Effect of four different pretreatments in nitrogen and phosphorus flow and mass balance in effluents of a recirculating aquaculture system.

Juan P. González -Hermoso; Emilio Peña -Messina; Anselmo Miranda -Baeza; Luis R. Martí­nez -Córdoba; Marí­a T. Gutiérrez -Wing; Manuel Segovia

doi:10.37543/oceanides.v31i2.183

Authors

Juan P. González -Hermoso
Emilio Peña -Messina
Anselmo Miranda -Baeza
Luis R. Martínez -Córdoba
María T. Gutiérrez -Wing
Manuel Segovia CICESE

DOI:

https://doi.org/10.37543/oceanides.v31i2.183

Keywords:

Sludge, pretreatments, mass balance, recirculating aquaculture systems

Abstract

The effluents from intensive aquaculture operations such as recirculating aquaculture systems (RAS) have high concentrations of sludge that can become a source of pollution if they are not properly treated and disposed. Anaerobic digestion is commonly used for biological degradation of sludge.
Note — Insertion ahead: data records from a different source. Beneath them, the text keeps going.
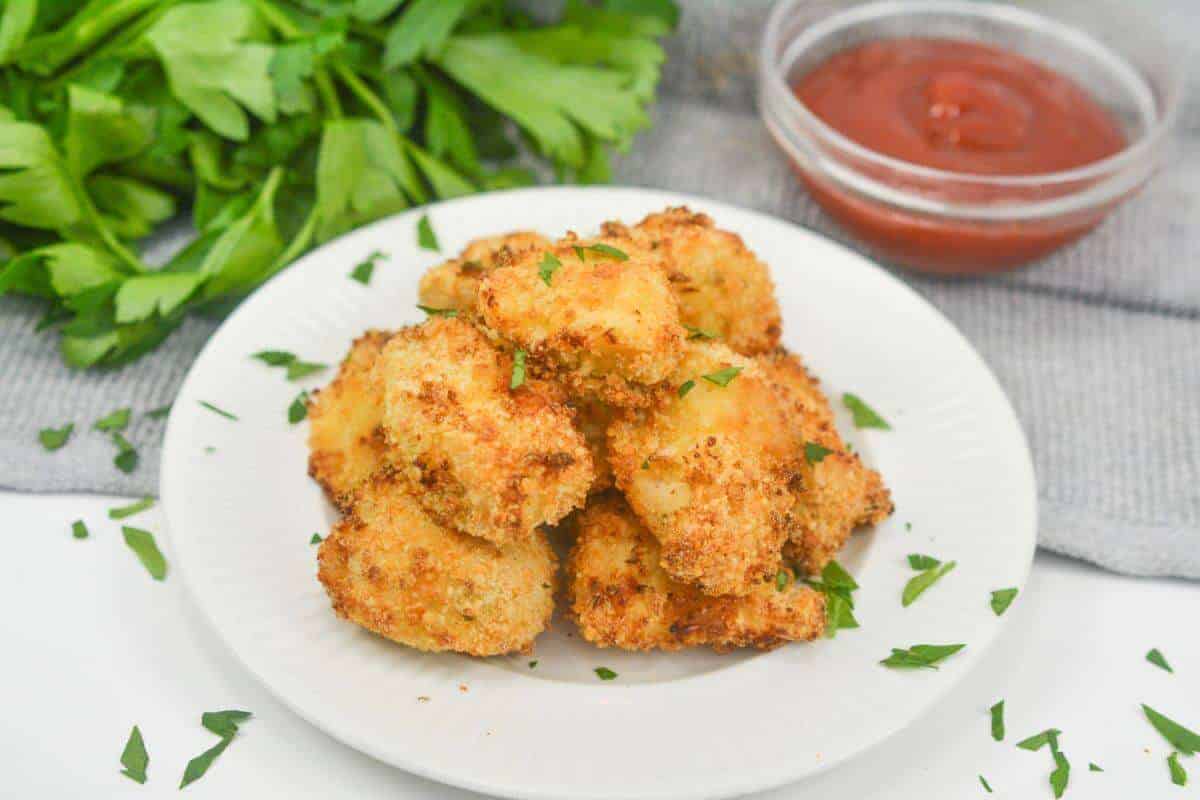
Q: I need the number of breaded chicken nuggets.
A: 9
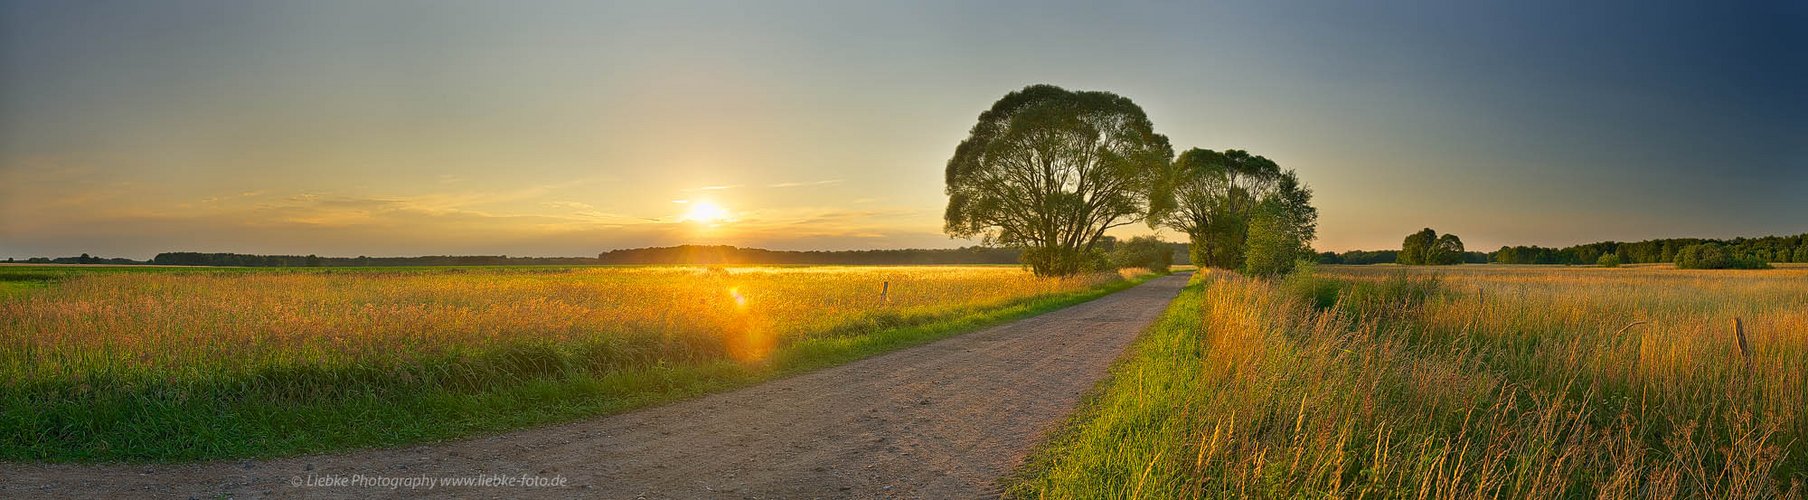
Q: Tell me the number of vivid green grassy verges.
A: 2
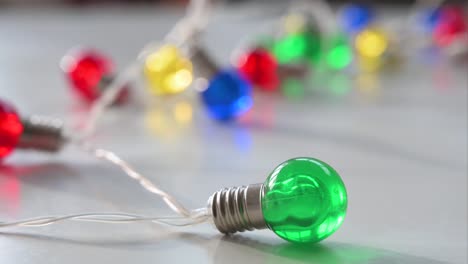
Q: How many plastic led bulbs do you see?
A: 12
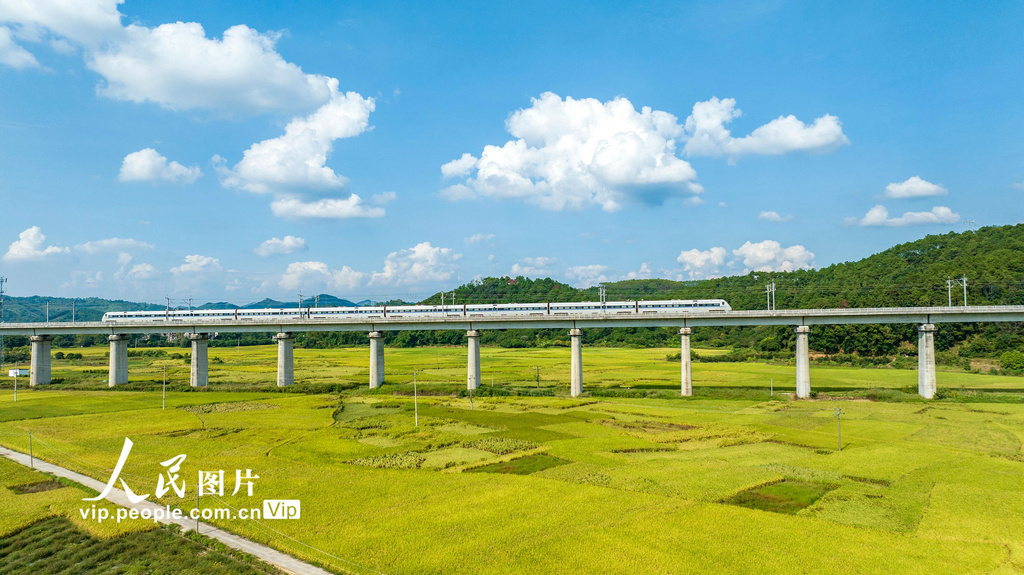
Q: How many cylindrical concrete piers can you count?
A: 10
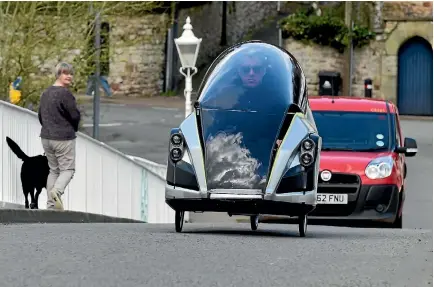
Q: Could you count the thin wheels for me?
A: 3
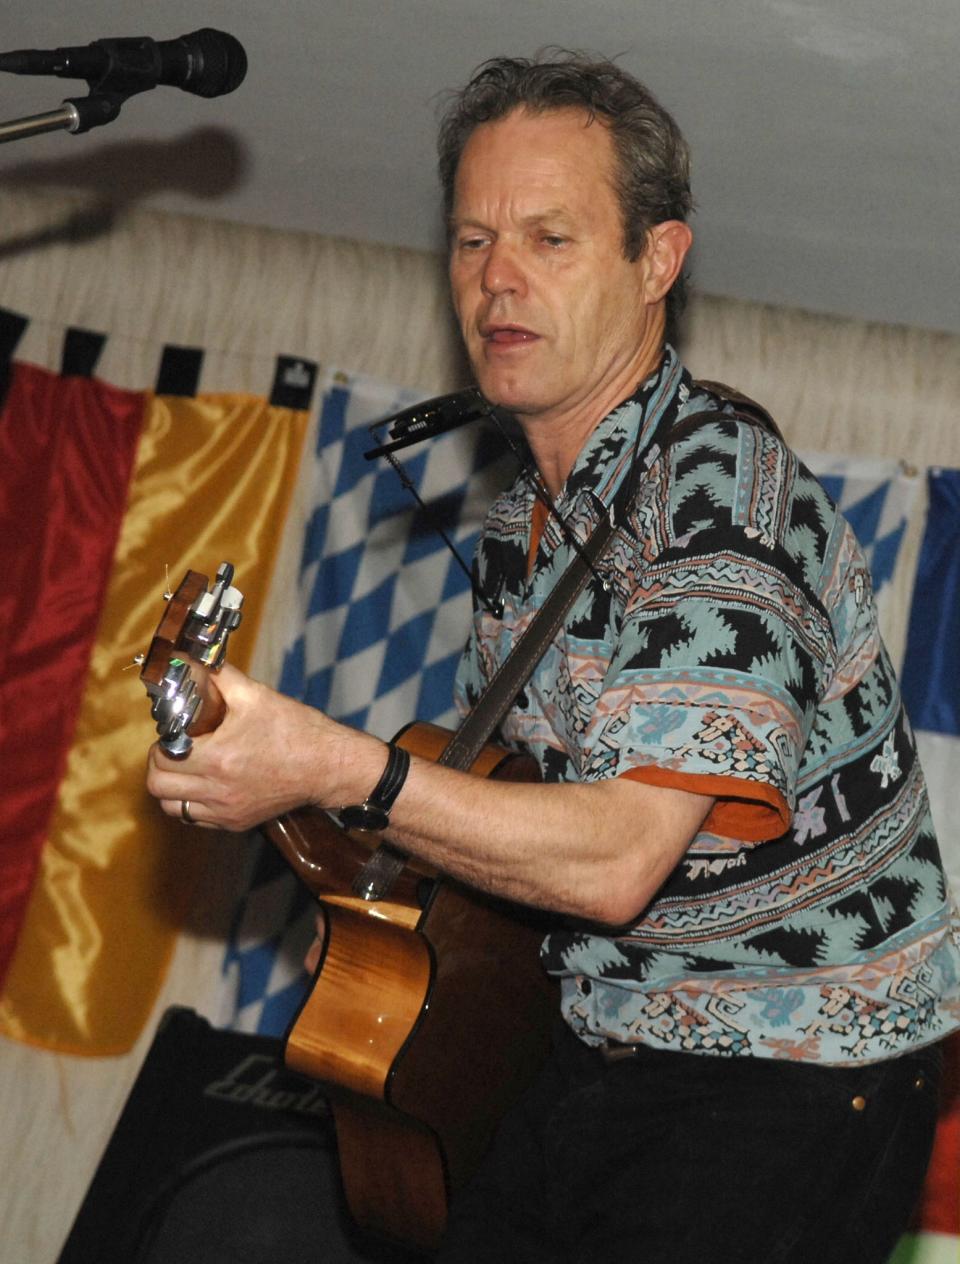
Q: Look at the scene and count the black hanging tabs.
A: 4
Pretreatments prior to anaerobic digestion can enhance sludge degradation and decrease nitrogen and phosphorus load through microbial activity. This study examines the effect of four different pretreatments (biological, chemical, mechanical and thermal) in the N and P fluxes and mass balance from a RAS effluent in a seven-month period at ambient temperature. Each month a 15-day experiment was performed. All pretreatments, except chemical, removed N (thermal 29.78%, biological 36.75%, control 42.25%, mechanical 49.46%, chemical -7.68%). All pretreatments produced phosphorus (chemical 1.96%, mechanical 16.07%, thermal 24.37%, biological 32.39%, control 58.50%). Our results showed that the mechanical pretreatment was the most effective in removing N. In contrast, none of the pretreatments reduced P content in the sludge.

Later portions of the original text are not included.